What’s in a Water Filter?

There are several kinds of water filters to choose from. Our cutting-edge water filters use high-quality activated charcoal to remove chlorine, scale, and many other contaminants. We sell and rent industry-leading water filters that deliver great-tasting, filtered water to every tap in your home.

What Do Water Filters Remove?

Different water filters reduce different chemicals, toxins, and impurities. Some can make your water taste better, while others can filter out harmful contaminants. There are many different types of filters available, but Home Water will work with you to find out which of our high-quality water filtration systems is best for your home.

Are Water Filters Bad for the Environment?

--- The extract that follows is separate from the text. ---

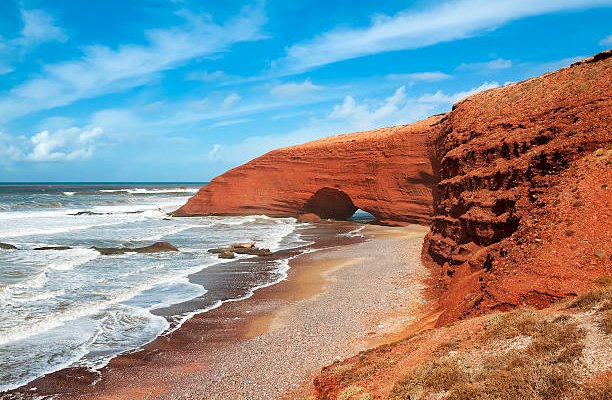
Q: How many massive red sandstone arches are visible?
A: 1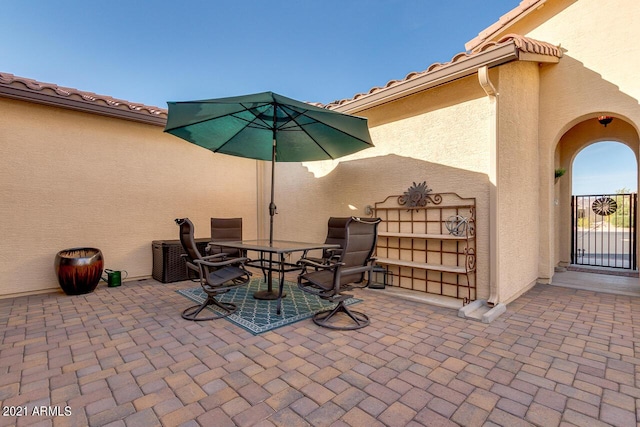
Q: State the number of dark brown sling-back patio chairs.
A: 4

No, on the contrary! Water filters are much better for the environment than plastic water bottles. Every glass of water you fill from your own home tap is one less plastic bottle that ends up polluting our environment. If you sign up with Home Water’s subscription service, we’ll provide you with a free water bottling kit using BPA and phthalate-free glass bottles. This kit allows you to bottle your own water and help keep plastic waste out of our landfills and oceans. [6]

Sources:

  1. NSF Standards for Water Treatment Systems. NSF International.
    http://www.nsf.org/consumer-resources/water-quality/water-filters-testing-treatment/standards-water-treatment-systems. Accessed September 29, 2019.
  2. Ultrafiltration, Nanofiltration and Reverse Osmosis. Safe Drinking Water Foundation.
    https://www.hinesburg.org/water-project/safewaterdotorg-info-nano-and-ultrafiltration-reverse-osmosis.pdf. Accessed September 29, 2019.
  3. Choosing Home Water Filters & Other Water Treatment Systems: Part 1. Centers for Disease Control and Prevention.
    https://www.cdc.gov/healthywater/drinking/home-water-treatment/water-filters/step1.html. Updated June 3, 2014. Accessed September 29, 2019.
  4. Choosing Home Water Filters & Other Water Treatment Systems: Part 2. Centers for Disease Control and Prevention.
    https://www.cdc.gov/healthywater/drinking/home-water-treatment/water-filters/step2.html. Updated June 3, 2014. Accessed September 29, 2019.
  5. Choosing Home Water Filters & Other Water Treatment Systems: Part 3. Centers for Disease Control and Prevention.
    https://www.cdc.gov/healthywater/drinking/home-water-treatment/water-filters/step3.html. Updated June 3, 2014. Accessed September 29, 2019..
  6. The Facts. Plastic Oceans International.